For many years, it seemed to me that if I could just hit on the right solution, then the pain would stop. If I could just get it right, whatever it was. The right affirmation, the right painkiller, the right supplement, the right remedy, the right therapy or practitioner, the right belief about myself...all these and more have, at one time or another, held out the promise of redemption. I’ve hoped, and seen those hopes dashed. And when we don’t find the right solution, we end up suffering twice over - once with the illness itself, and twice with the belief that we shouldn’t have it in the first place, that it is down to some weakness or deficiency in ourselves.

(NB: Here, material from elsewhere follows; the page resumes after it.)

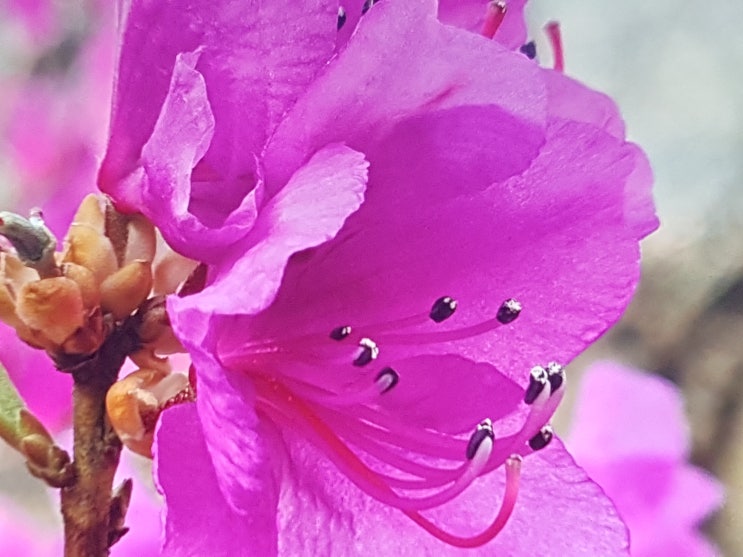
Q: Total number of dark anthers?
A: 12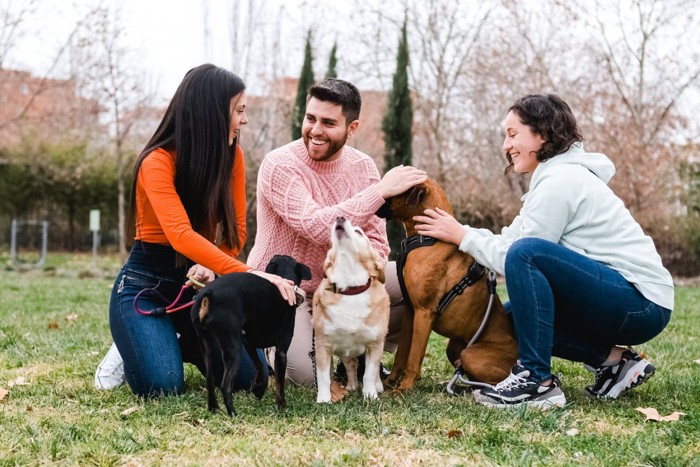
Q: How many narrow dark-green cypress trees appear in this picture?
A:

This belief shows up in our language, too. Invalid. Disabled. We talk about disease as the other; we fight it, do battle with it, become a victim of it, succumb to it. And when we are unable to overcome it, we see ourselves as having failed, as having some inherent and unfixable flaw.

The whole movement to make ourselves better says, This shouldn’t be happening. I shouldn’t feel this way. We’re accustomed to think of illness as bad, so we view pain and other symptoms as undesirable imposters that we should get rid of as quickly as we can. But what if it is this very belief that creates the real suffering, rather than the pain itself?

Of course, pain is painful – that is its nature. And there is nothing wrong with using whatever means we have at our disposal to attempt to alleviate our pain. But what if we question the belief that it shouldn’t be happening? What if we are able to simply lie in bed, without asking why, without coming up with solutions and fixes? What if we are able to stay with the discomfort and the sensations arising right here and now? That, it seems to me, is a much kinder and more compassionate way to treat ourselves. To give ourselves time and space to be exactly how we are. To allow ourselves the down days, the pain days, the sick days, whenever and wherever we need them. To stop hounding ourselves for not being constantly on the move, constantly valid

It's time for another cup of tea and an hour more in bed.